The original Passover meal was celebrated in a communal fashion. The Torah tells us that the Passover lamb was to be shared among families. If the family was too small, “then he and his neighbor who lives nearby,” were to get together and share in the meal (Shemot 12:4). There was to be no leftovers. Anything not eaten had to be burned the next day (12:10). An entire lamb was a lot to eat in one meal. No one man could eat the entire lamb himself in one night. Instead, the Torah meant to encourage a communal get together with friends and family sharing in the meal.

We see a similar theme in this week’s parsha of Tzav. The Torah speaks of the various sacrifices that were brought. There were sacrifices for thanksgiving and sacrifices for guilt offerings, for example. When someone would bring a thanksgiving sacrifice to appreciate the good tidings in his life, he was adjured that it “… must be eaten on the day of his offering, he shall not leave any of it for the next day,” (Vayikra 7:15).

The Sages derive from this verse that the time limit of eating all the meat from the sacrifice applied to all offerings, not just the thanksgiving offering. It also applied to the guilt offering, the “asham” offering and many other offerings. They all had to be eaten the same day, with no leftovers allowed.

These offerings consisted of goats, lambs and, sometimes, even large animals such as a bull. Again, no one man could barbecue and eat an entire animal in one day. The obvious implication was that when people brought a sacrifice, they had to invite family and many friends to share in the meal. This was to be a communal event.

Communal life events are encouraged in Jewish life. We pray in synagogues (shuls) which are called “batei knesset,” gathering places. Note that shuls are not called “batei tefillah,” praying places. Shuls today, typically, have a kiddush after Shabbos prayers and often host bar mitzvahs, weddings and bris celebrations. Pirkei Avot encourages us to live in communities that have Jewish studies and cultural events present. Hillel adjures, “Do not separate yourself from the community, “ (chapter 2, verse 5.) The Gemara (Shavuot 39a) tells us that all Jews are guarantors for one another. Rabbi Yaakov Klass remarked, “Thus, we see that no man is an island unto himself. We must love each other just as we love our own limbs and organs, for we are, indeed, connected like the various limbs of one body.”

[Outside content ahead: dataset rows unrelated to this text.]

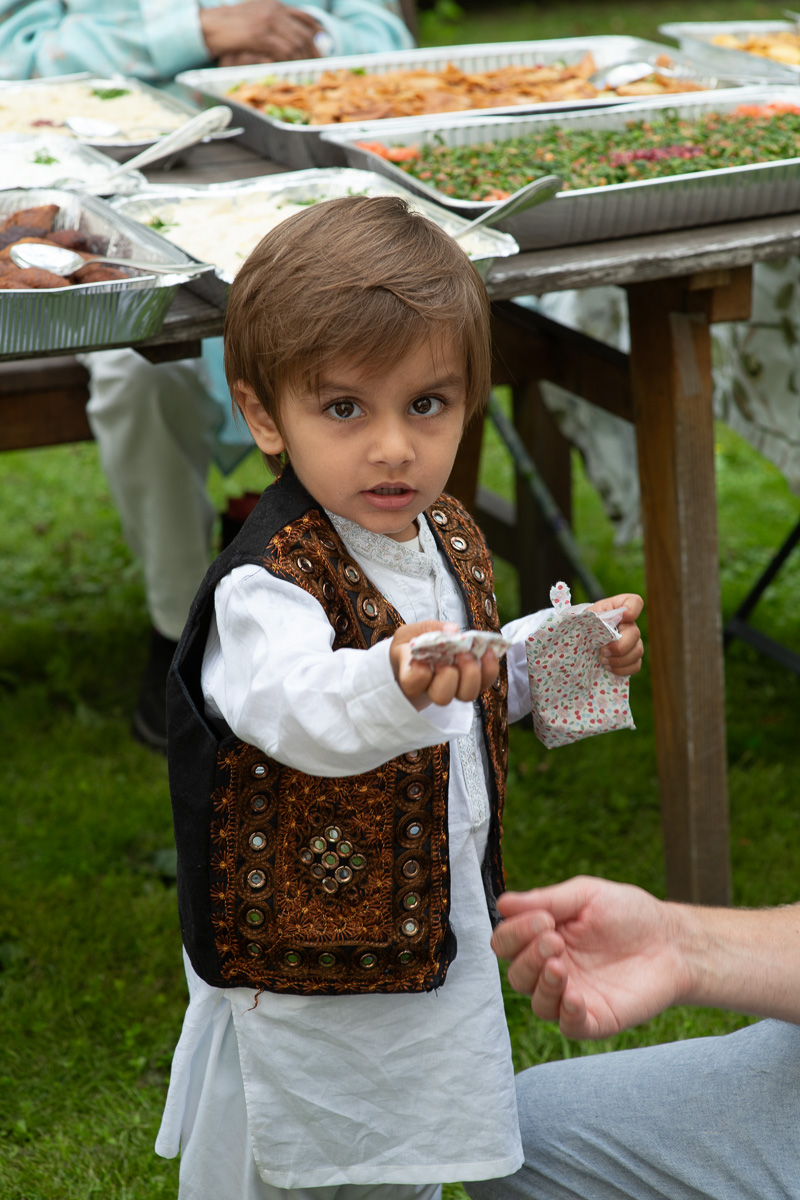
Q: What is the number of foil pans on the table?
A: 7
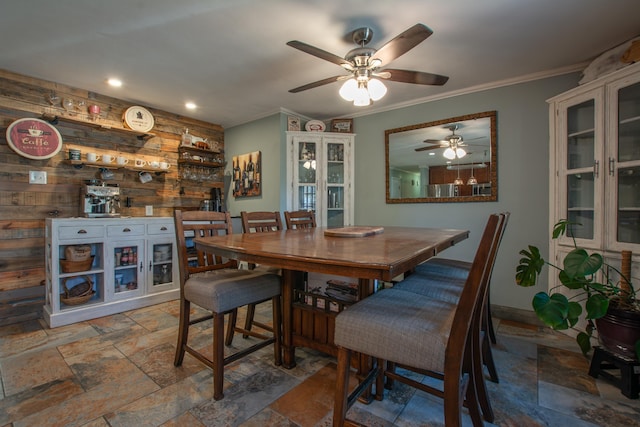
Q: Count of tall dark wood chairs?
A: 6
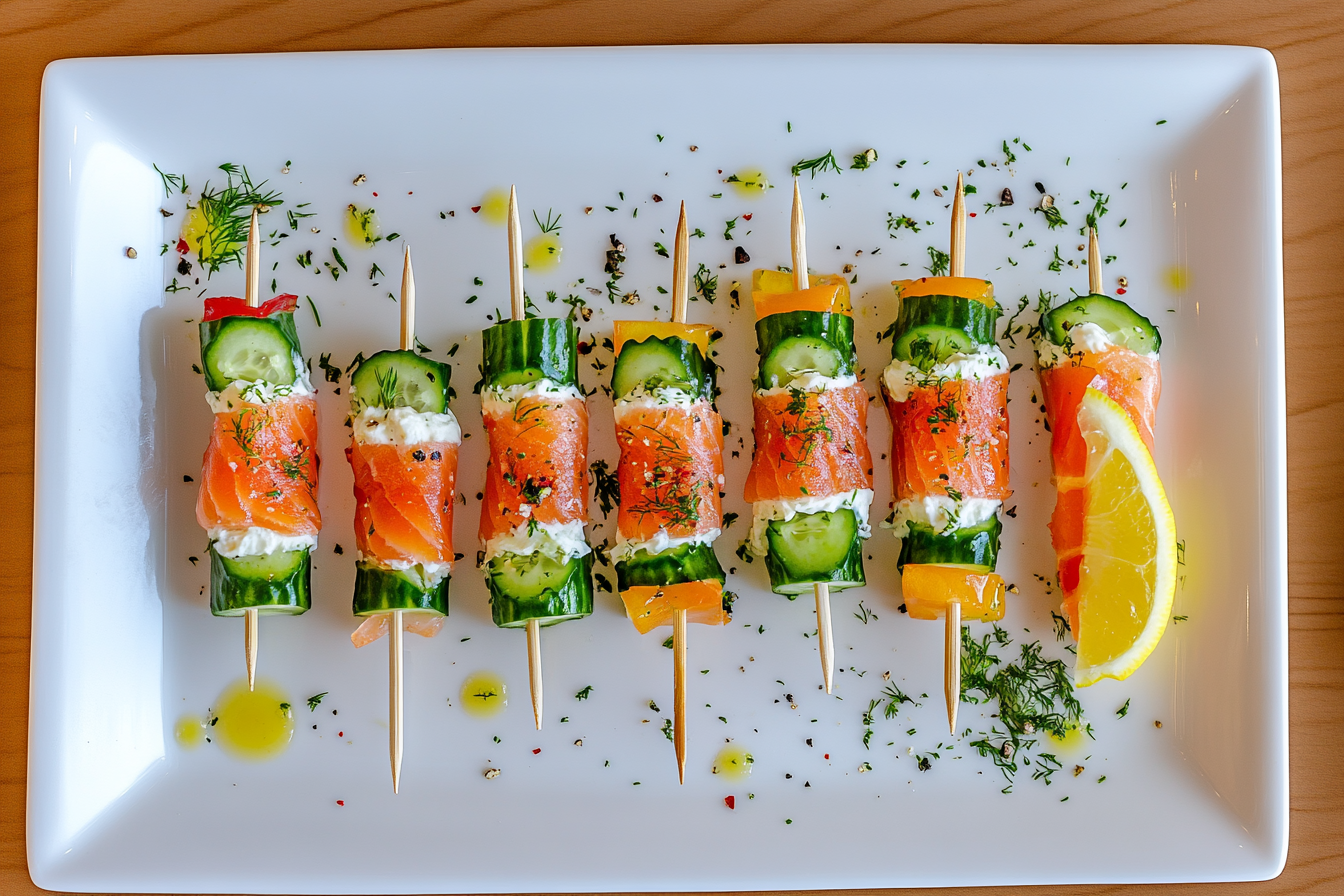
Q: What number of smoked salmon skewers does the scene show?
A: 7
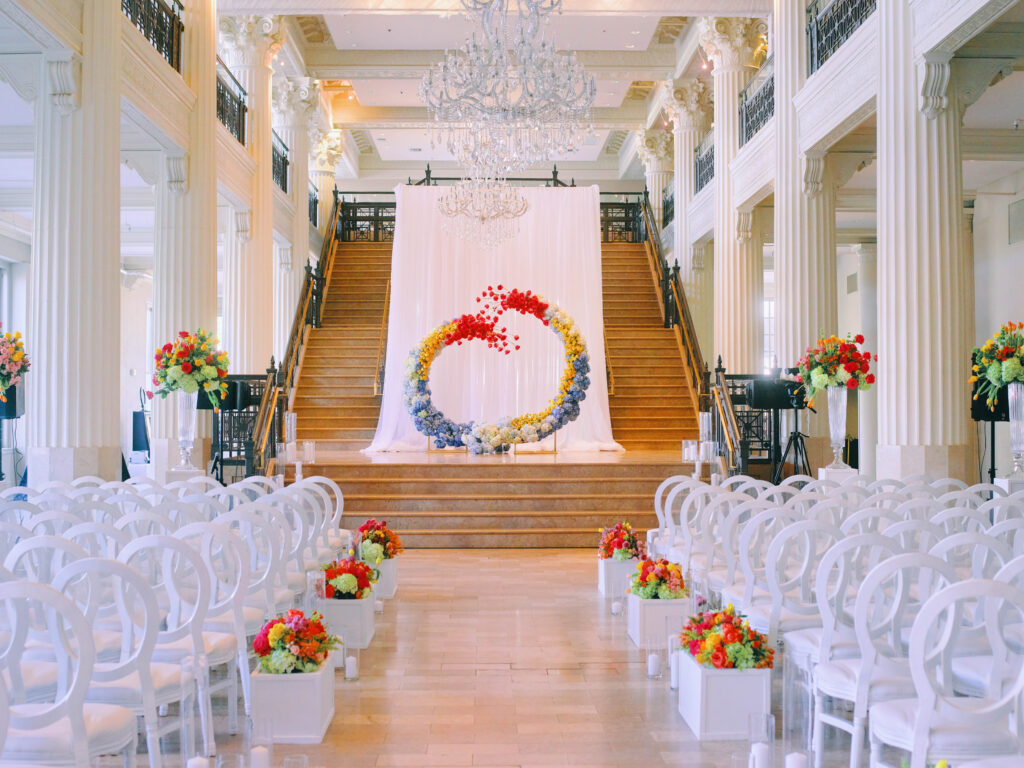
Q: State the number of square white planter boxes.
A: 6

Maintaining social connections as we grow older is especially important. Researchers have published studies that reiterate how the most important factors that affect people as they age are not necessarily having excess money or living alone in a fancy, isolated house in the middle of nowhere. Instead, having a social community has been associated with better health outcomes, higher levels of activity and more positive moods for older adults. On top of that, having a social network can also provide folks with a sense of purpose and a support network.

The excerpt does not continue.